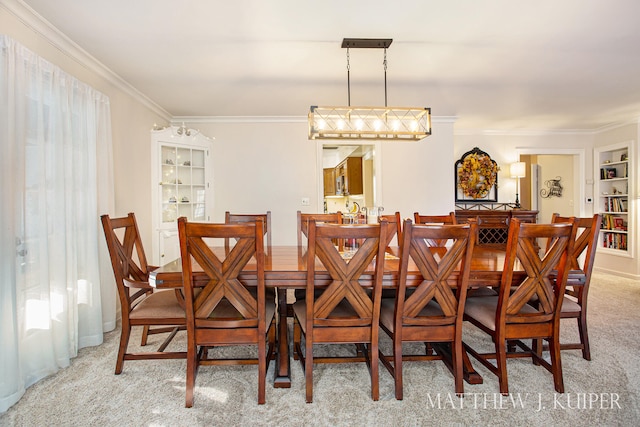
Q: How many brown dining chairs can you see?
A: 10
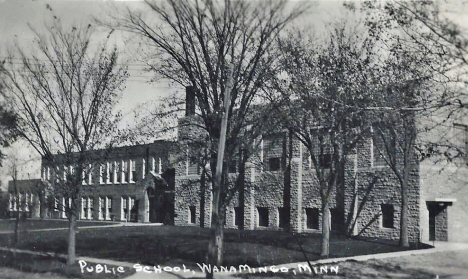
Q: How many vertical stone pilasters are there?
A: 4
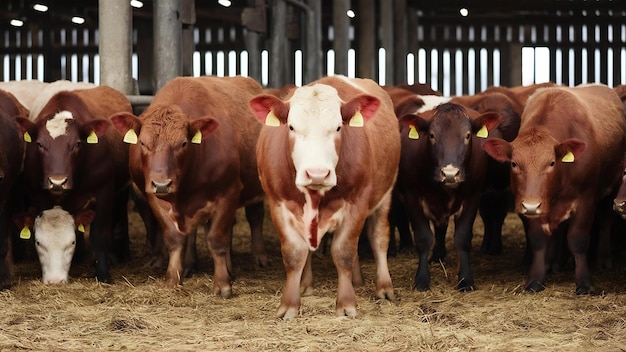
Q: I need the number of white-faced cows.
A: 2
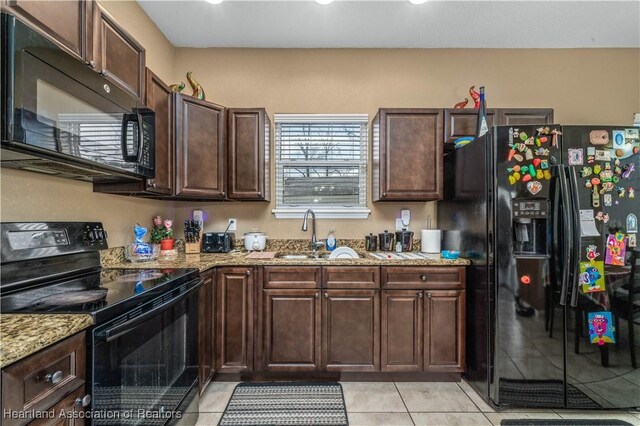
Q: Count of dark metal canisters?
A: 3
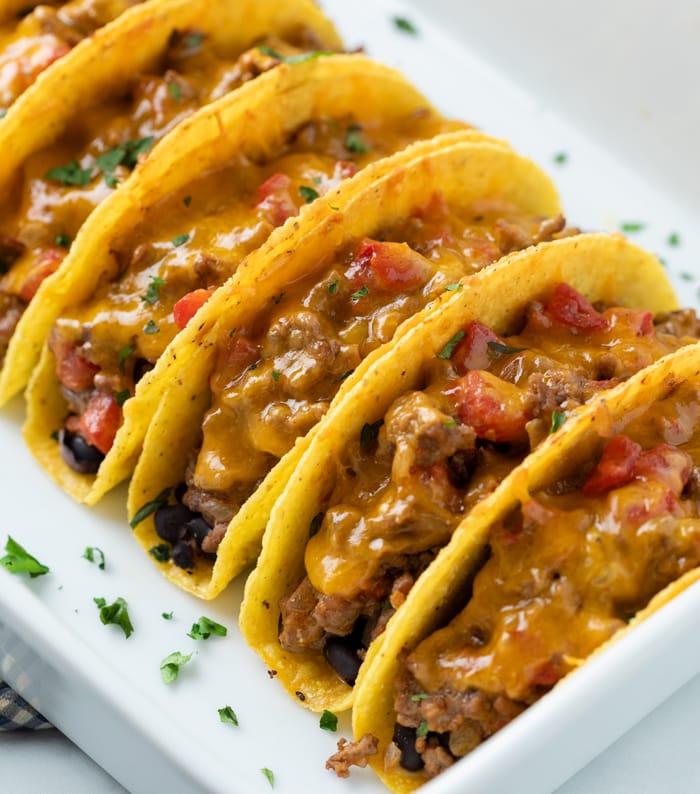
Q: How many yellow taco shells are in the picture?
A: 6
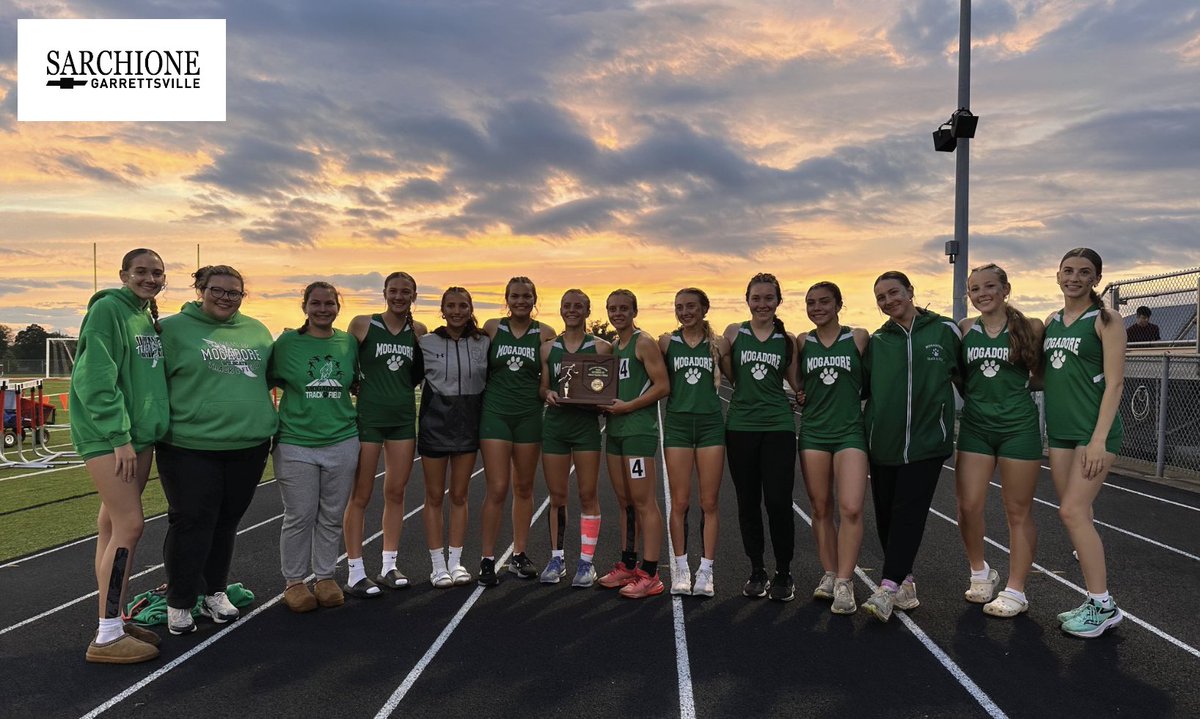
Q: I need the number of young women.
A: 14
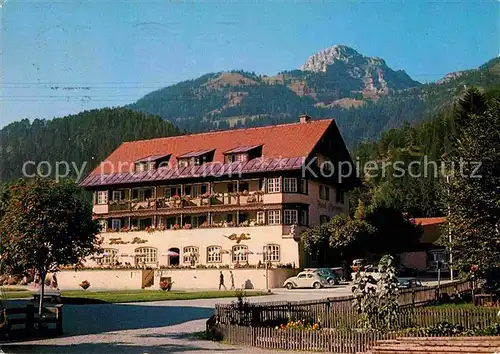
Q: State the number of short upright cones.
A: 0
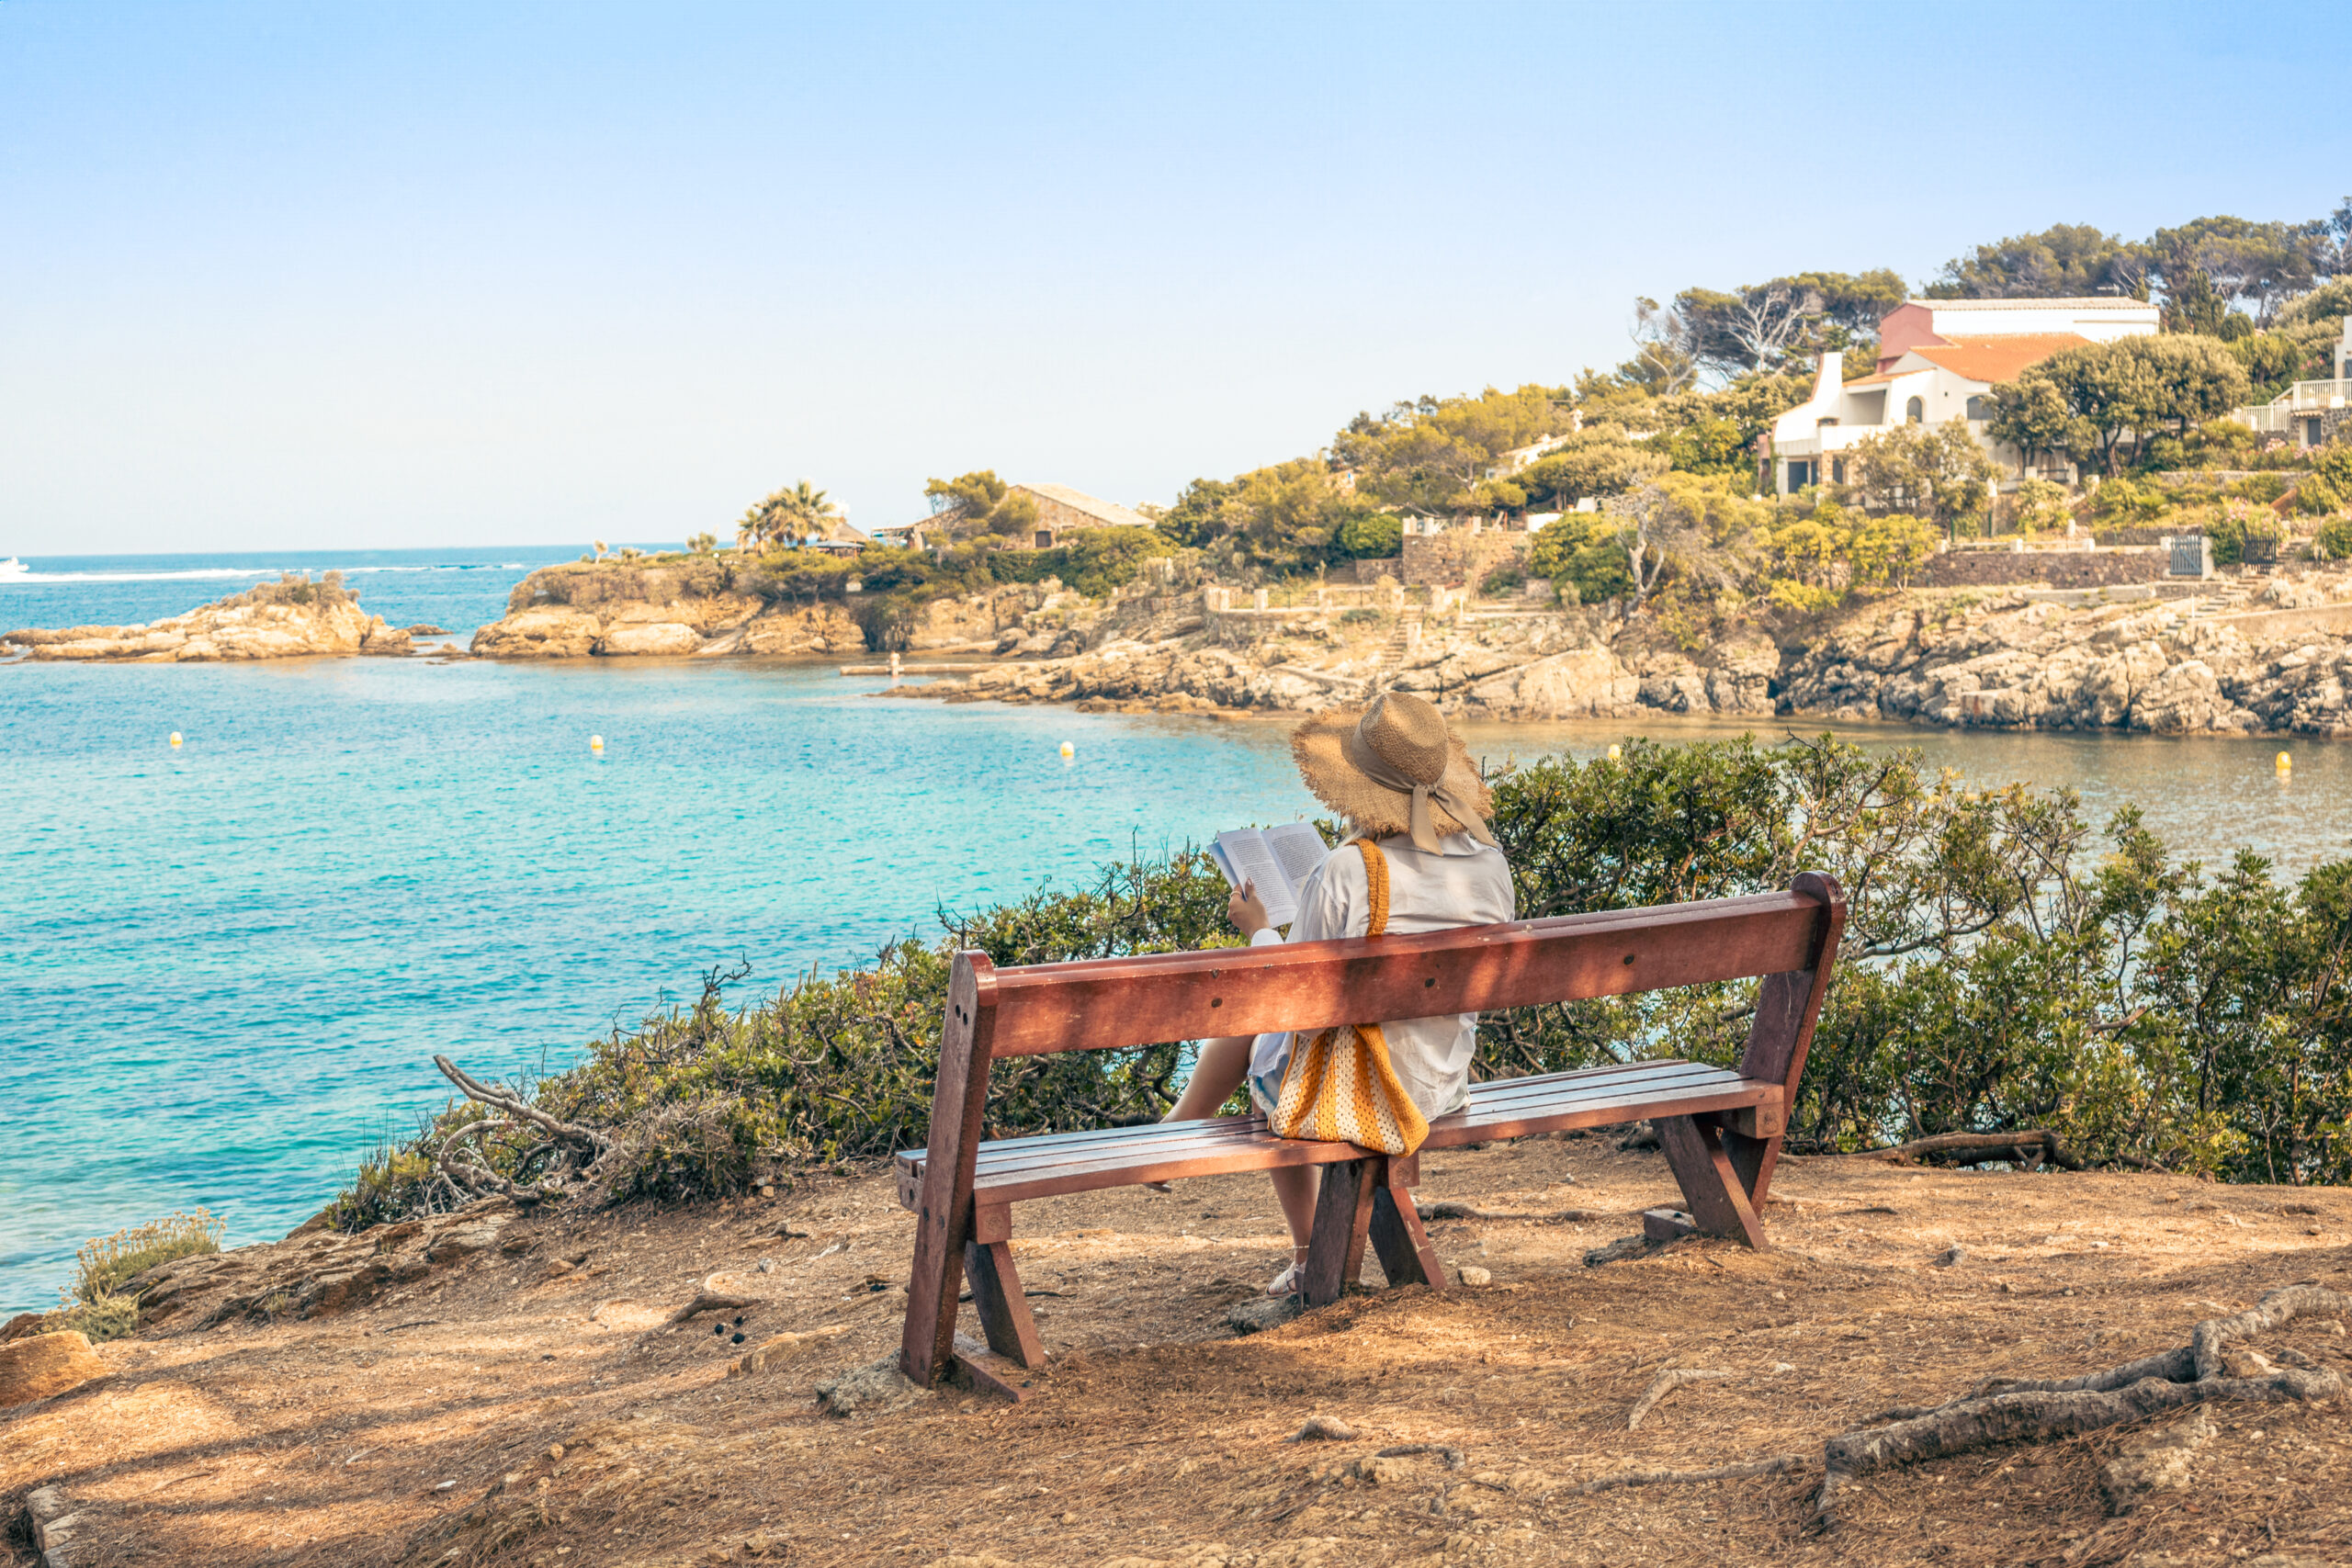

■ ■ ■ ■

* [ASSIGNMENT] After reading the records above, give the number of lines that include "many", and add nothing else.

* [YOUR SOLUTION] 3